YOUR TASK: Return the number of lines below that contain "many"; nothing else belongs in the reply.

○ ○ ○

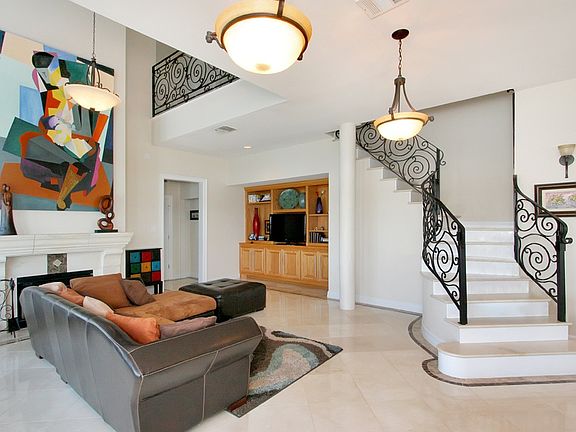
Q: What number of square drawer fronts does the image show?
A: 9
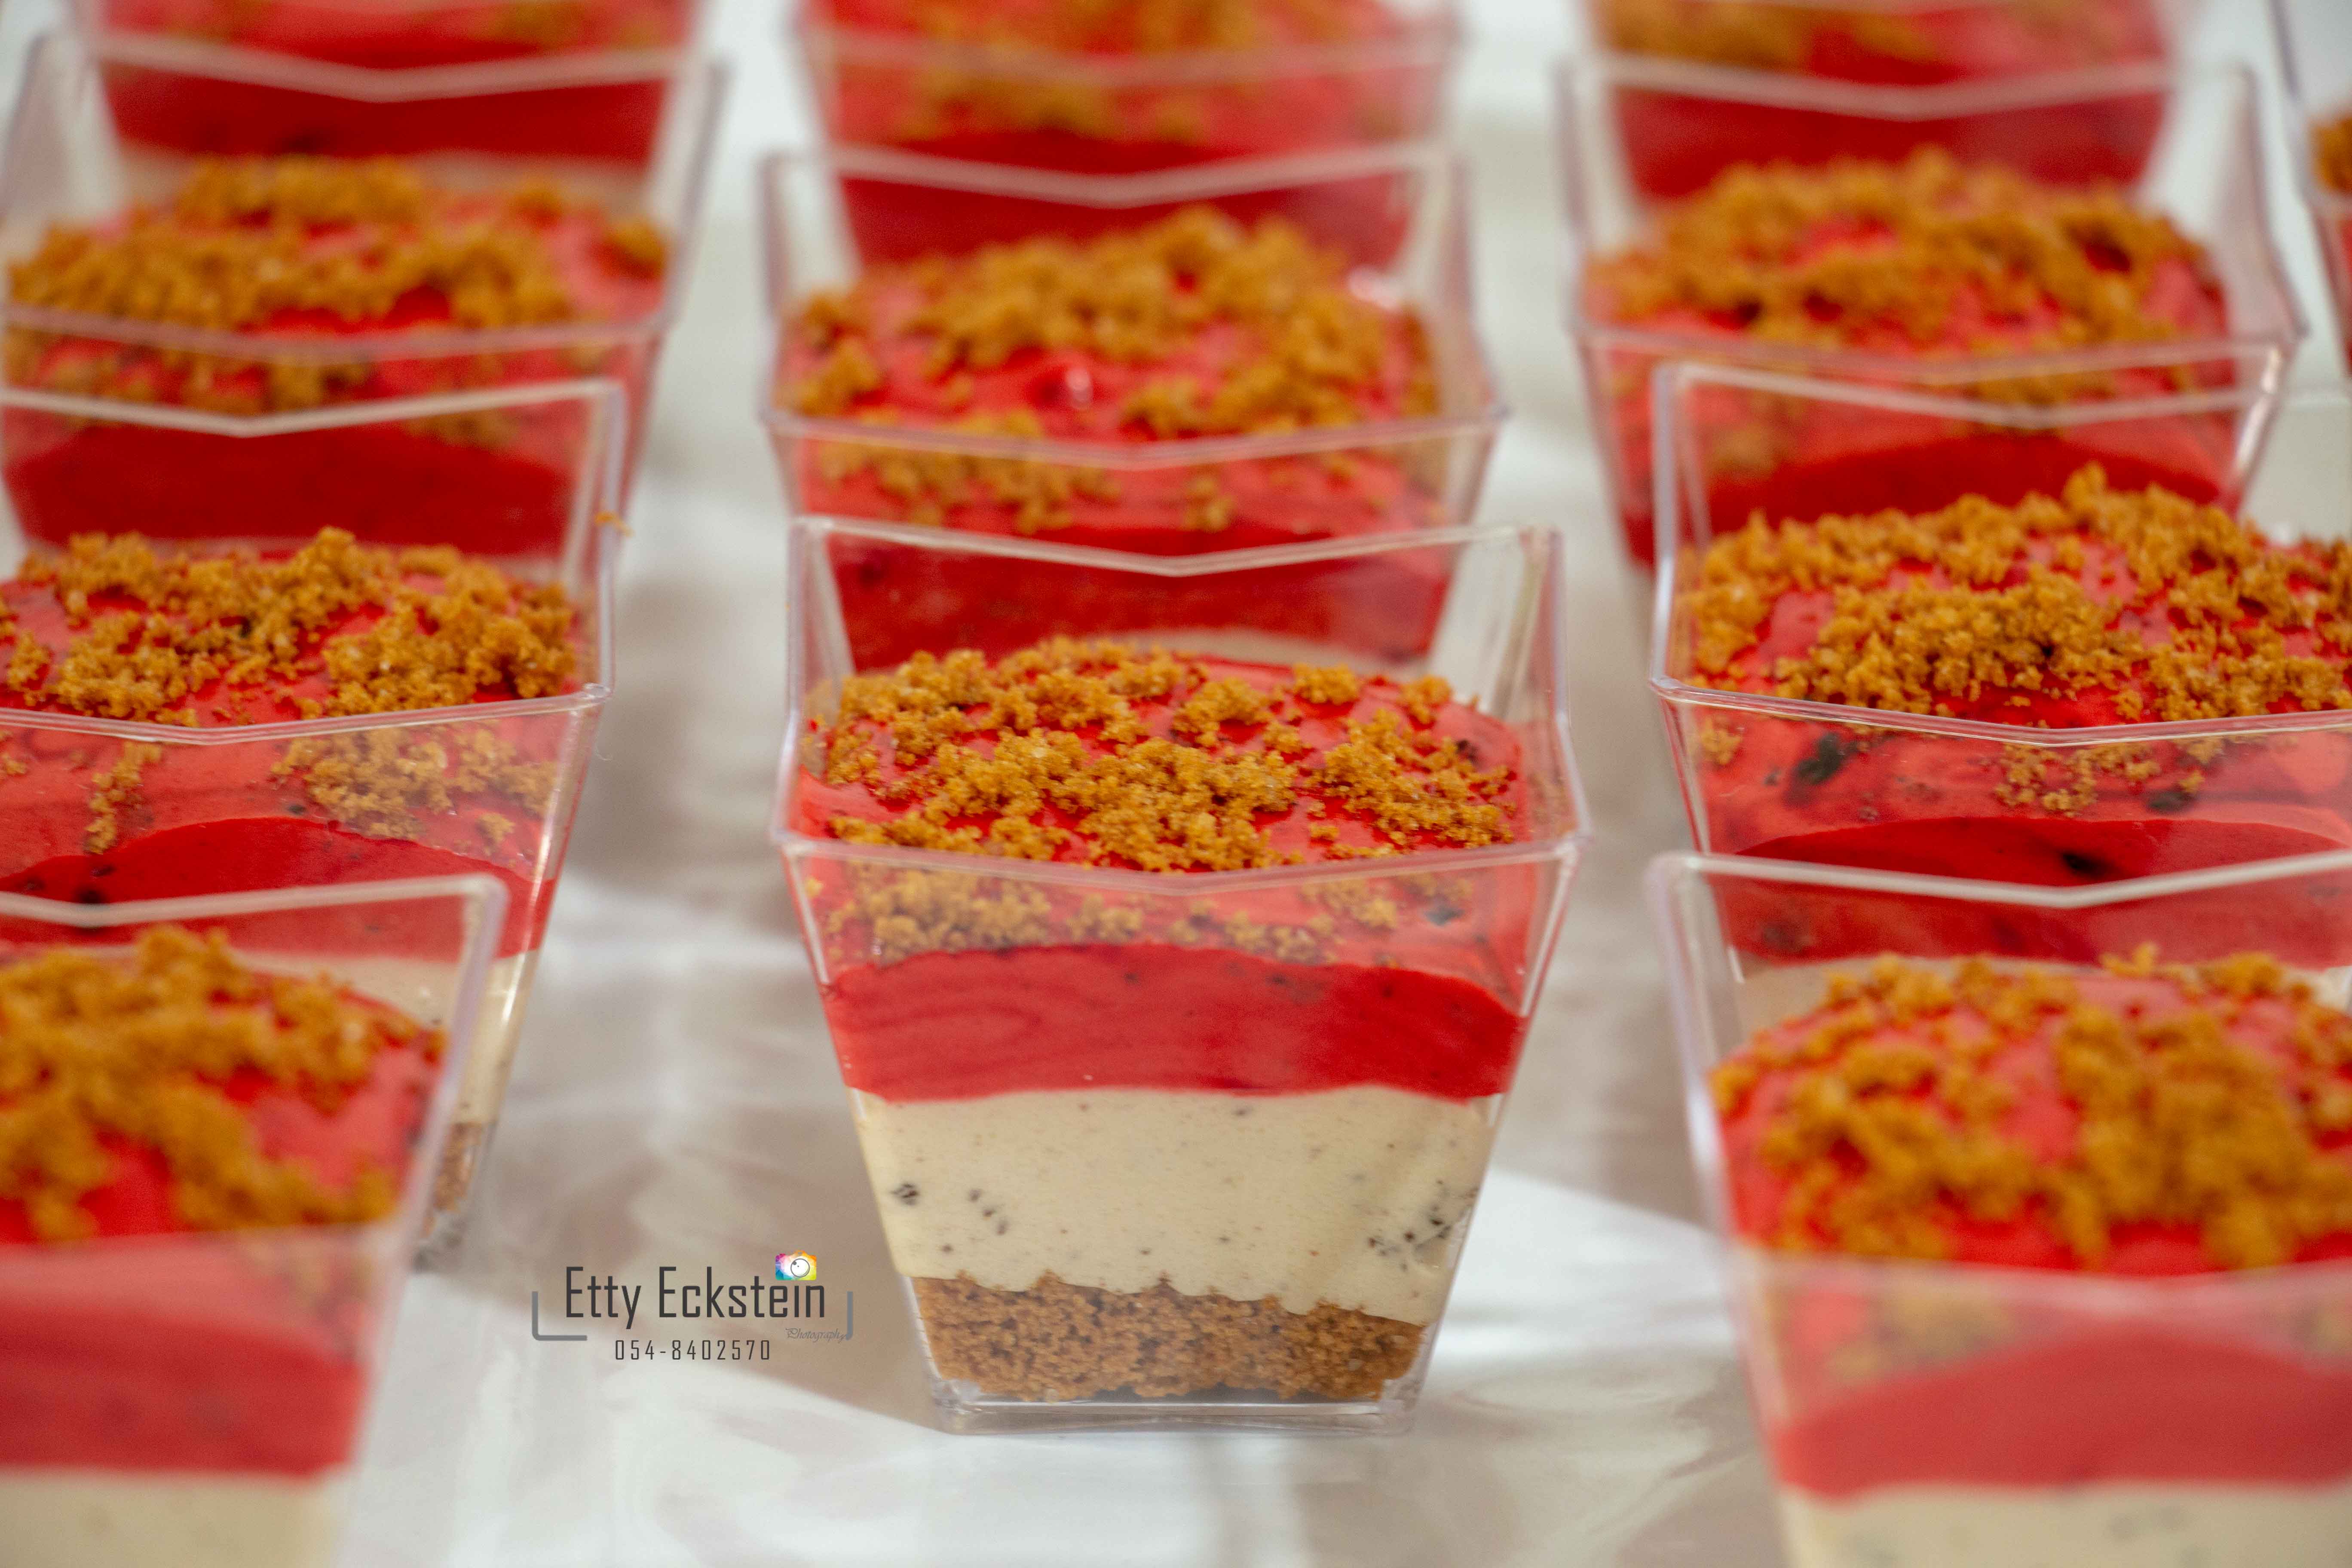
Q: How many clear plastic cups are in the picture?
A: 12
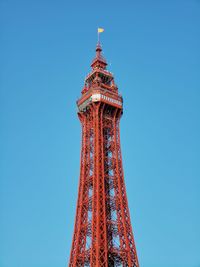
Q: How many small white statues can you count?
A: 0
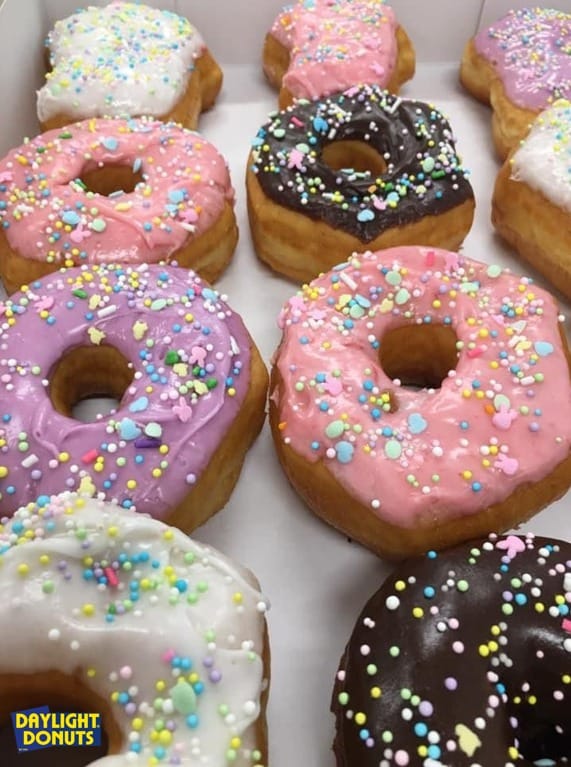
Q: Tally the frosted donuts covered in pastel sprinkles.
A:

○ ○ ○

ANSWER SECTION: 2